You have probably gone too short !
Has anyone said about not worrying about the glow, the stars are in there but you just cant see them YET ! see below**

Has anyone said about the histogram of a test exposure ? see below** !

Firstly, I am no expert astro photographer,
I hope I am not about to appear to teach granny about eggs ! :)

I thought I would pop in and offer this site for your consideration (and interests on cloudy nights, some facinating reading) :-

"Minimal Exposures (Can we use really short sub-exposures for our stacking?)"
http://www.samirkharusi.net/sub-exposures.html
"Ever Shorter Sub-Exposures (What about even shorter than "minimal"?)"
http://www.pbase.com/samirkharusi/really_short_subs
He has lots of interesting other pages in those two domains.

**
Take a series of ever shorter duration exposures until you get to some in which the histogram of all the orangness is mostly contained in the lefthand half or one thirdish. (dont worry about looking for stars yet, but it does give you confidence if you can see one or two lol! )

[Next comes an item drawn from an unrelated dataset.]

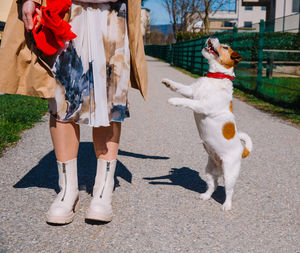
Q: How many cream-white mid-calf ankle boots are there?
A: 2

Take a guess on one of those lefthandish exposures, set your camera to it and take several shots of your subject.
Not too many to begin with else DeepSkyStacker will drive you nuts !
Dont yet bother with bias and flats etc.either, that can come later.
but a dark or 3, as described in that vid. wont go amiss till you are familiar with DSS :)

With luck the orangness will become darker (random stuff/noise averaged out of the picture) and stars will magically start to appear out of the murk (repetative wanted signal) !

If you did insist on seeing lots of stars in your original test exposure then now lengthen the exposure a bit

and do it all again :)

Oh I nearly forgot,

as they have said, take your pics in RAW,

then process to TIFF (or other losless format, I cant remember which others DSS can handle) and then import to DSS.

Cos DSS isnt always up to date with cameras RAWs and sometimes produces strange results. Use your camera bundled sw to process the RAWs

( at least till you get familiar with DSS !)

phew!

hth!

good luck :)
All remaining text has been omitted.